#### [Problem requirements]
Write out all of the entries that follow, word for word, but skip the pictures.

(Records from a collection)
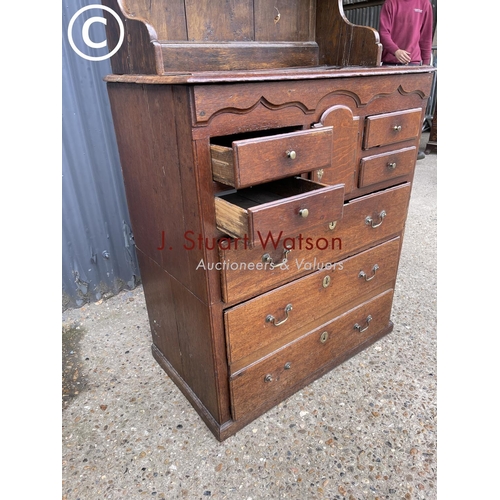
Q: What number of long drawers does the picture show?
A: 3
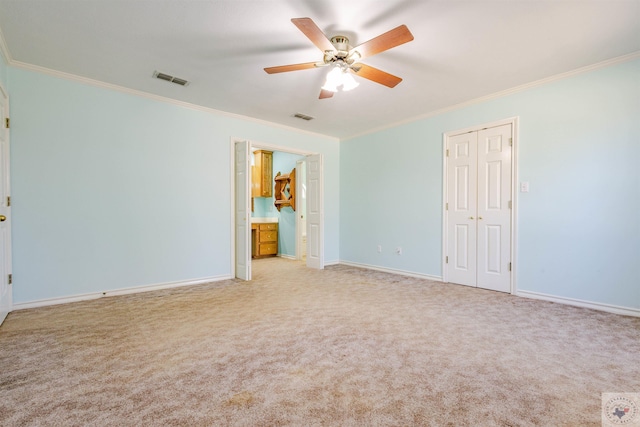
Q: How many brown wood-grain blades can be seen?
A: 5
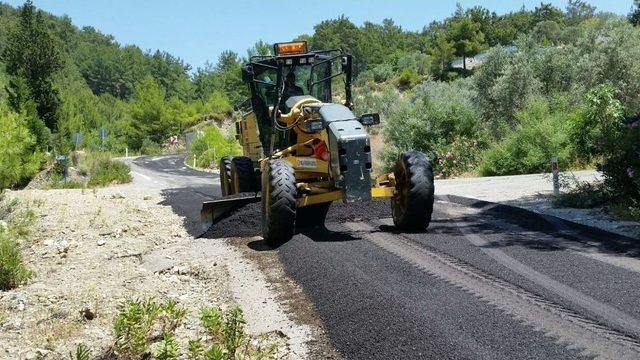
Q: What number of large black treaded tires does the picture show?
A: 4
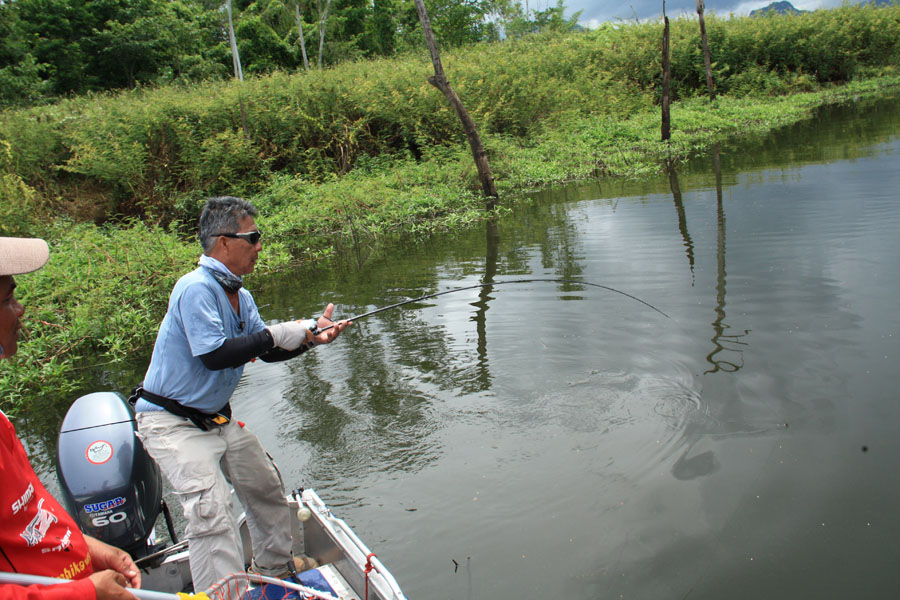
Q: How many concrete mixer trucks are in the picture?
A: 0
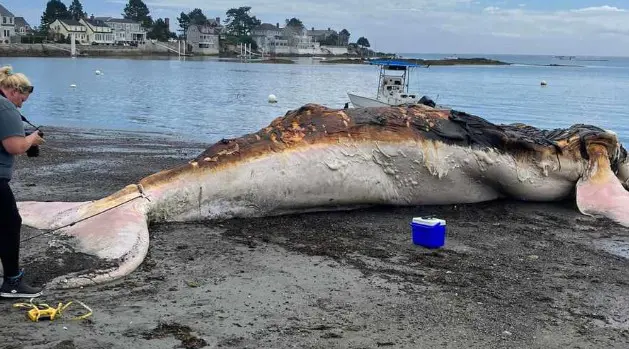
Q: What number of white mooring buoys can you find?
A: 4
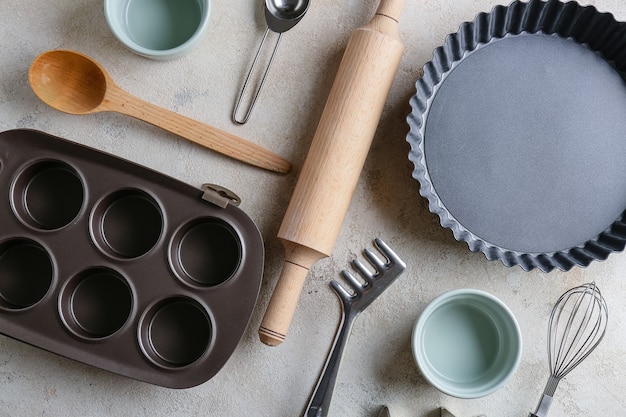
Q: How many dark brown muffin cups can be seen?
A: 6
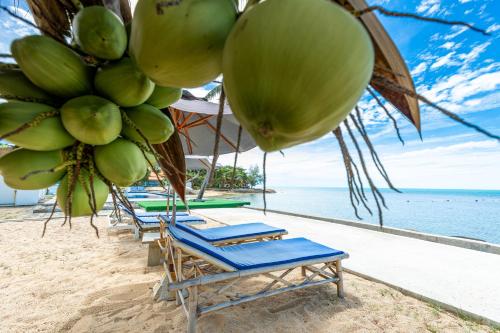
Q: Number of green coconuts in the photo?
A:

#### [Answer]
Q: What number of long drawers does the picture show?
A: 3
Q: How many brown wood-grain blades can be seen?
A: 5
Q: What number of large black treaded tires does the picture show?
A: 4
Q: How many concrete mixer trucks are in the picture?
A: 0
Q: What number of white mooring buoys can you find?
A: 4
Q: How many dark brown muffin cups can be seen?
A: 6
Q: Number of green coconuts in the photo?
A:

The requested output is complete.